The Bear Market of 2023

The Current Scenario

Fast forward to 2023, and the crypto market finds itself in another challenging bear market. Unlike the Crypto Winter of 2018, this period has shown more resilience in asset prices. Bitcoin has gained 75% so far in 2023, and Ethereum’s price has also increased by 55%. However, the term “bear market” is still applicable due to decreased volatility and a general downward trend in many other assets.

Distinguishing Factors

  1. Rising Interest Rates: Central banks around the world, led by the U.S. Federal Reserve, have increased interest rates to combat inflation. This has made traditional investment vehicles more appealing, leading to a shift away from risk assets.
  2. Regulatory Pressure: The regulatory landscape has evolved since 2018, with governments imposing even stricter regulations. For example, the U.S. has introduced more comprehensive tax reporting requirements for crypto transactions, making it more challenging for investors and traders.

Stock-to-Flow Model

The stock-to-flow model, popularized by the pseudonymous PlanB, has been a significant point of discussion in the community. According to this model, Bitcoin’s value should be directly related to its scarcity, which increases after each halving event. The 2020 halving, which reduced the block reward to 6.25 BTC, led to the last price surge to almost $70,000. We expect the same to occur with the upcoming 2024 halving, leading to possible 6 digit prices in Bitcoin by 2026.


Comparative Analysis

Lessons and Parallels

Both the Crypto Winter of 2018 and the current bear market serve as cautionary tales for investors. They underscore the importance of risk management and due diligence. Predictive models like the stock-to-flow and historical events like Bitcoin halvings offer valuable insights that help us understand what may happen in the near future.

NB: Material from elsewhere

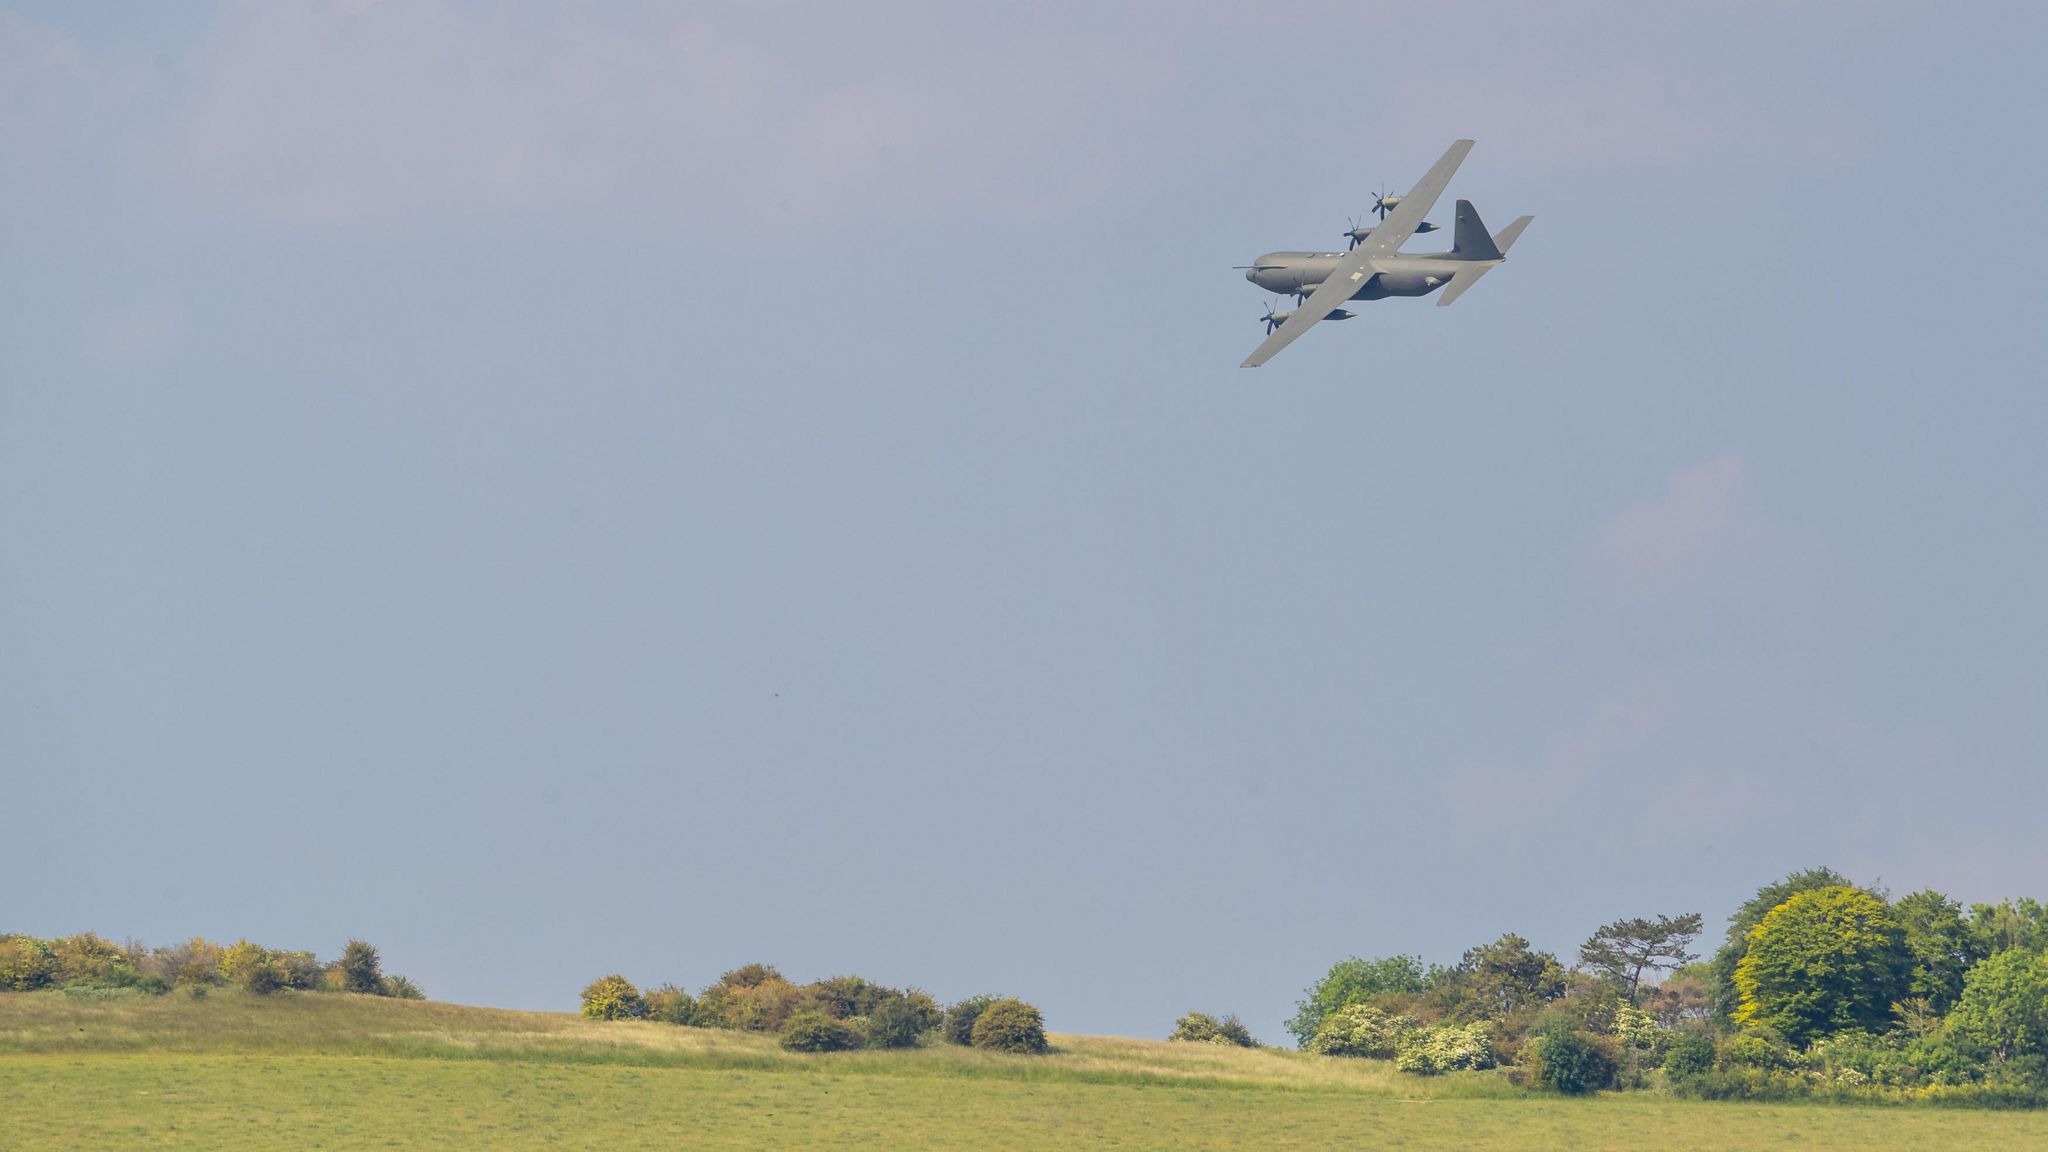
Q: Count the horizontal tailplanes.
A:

The Evolution of the Market

The digital asset market has matured significantly since 2018. The advent of decentralized finance (DeFi), non-fungible tokens (NFTs), and increased institutional involvement has made the market more resilient. However, it remains susceptible to macroeconomic factors and regulatory changes, as evidenced by the current bear market.


As we navigate the bear market of 2023, the lessons from the Crypto Winter of 2018 serve as invaluable guides. Understanding the complexities of Bitcoin halvings, the stock-to-flow model, and other variables can equip investors to make more informed decisions. Markets are cyclical, and every downturn is followed by a period of recovery. By arming ourselves with knowledge and exercising caution, we can weather any storm that comes our way.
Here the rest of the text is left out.